Ces préoccupations en matière de sécurité s’accompagnent d’une série d’attaques violentes à travers l’Europe. En mars, quatre ambulances de la communauté juive ont été incendiées lors d’une attaque antisémite dans le quartier londonien de Golders Green, qui compte une importante population juive. La police londonienne a par la suite arrêté deux suspects.
Plus tôt cette année, un attentat à l’explosif a visé une synagogue dans la ville belge de Liège. Au cours de la même période, des incendies criminels ont également été perpétrés, notamment une attaque antisémite contre une école juive à Amsterdam, aux Pays-Bas.
En octobre 2025, un terroriste islamiste d’origine syrienne a assassiné deux Juifs dans une synagogue de Manchester pendant les offices du Yom Kippour.
Dans ce contexte, le programme du CER appelle les autorités européennes à redoubler d’efforts pour lutter contre le financement étranger du terrorisme, les réseaux extrémistes et les marches haineuses à travers le continent.
L’organisation a spécifiquement mentionné le Corps des gardiens de la révolution islamique (CGRI) iranien, la force d’élite du régime iranien, qui a été chargée de mener des attentats terroristes contre des Juifs, des Israéliens et des dissidents politiques en Europe et dans l’ensemble de l’Occident. Le régime de Téhéran aurait également recouru à des réseaux criminels pour prendre pour cible des Juifs à travers le continent.
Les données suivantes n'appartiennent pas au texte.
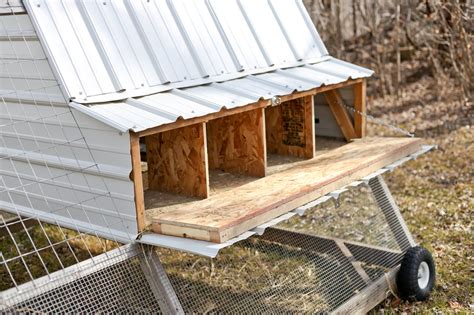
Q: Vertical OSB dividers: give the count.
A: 3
Le programme appelle également les pays européens à certifier et à former les chefs religieux d’origine étrangère aux valeurs européennes, notamment aux droits et responsabilités démocratiques. Il exhorte les autorités à refuser les visas et les autorisations aux chefs religieux qui encouragent la haine ou le terrorisme, et à empêcher que des fonds ne parviennent aux organisations extrémistes.
En outre, ce plan préconise un renforcement de la surveillance des institutions religieuses et la formation des responsables communautaires afin de contribuer à identifier et à prévenir la violence extrémiste. Il prône également une tolérance zéro envers la haine à l’égard des Juifs et d’autres groupes dans les espaces publics.
En février, le ministère israélien des Affaires de la diaspora et de la lutte contre l’antisémitisme a publié un rapport montrant que des réseaux liés aux Frères musulmans attisaient la haine à travers l’Europe.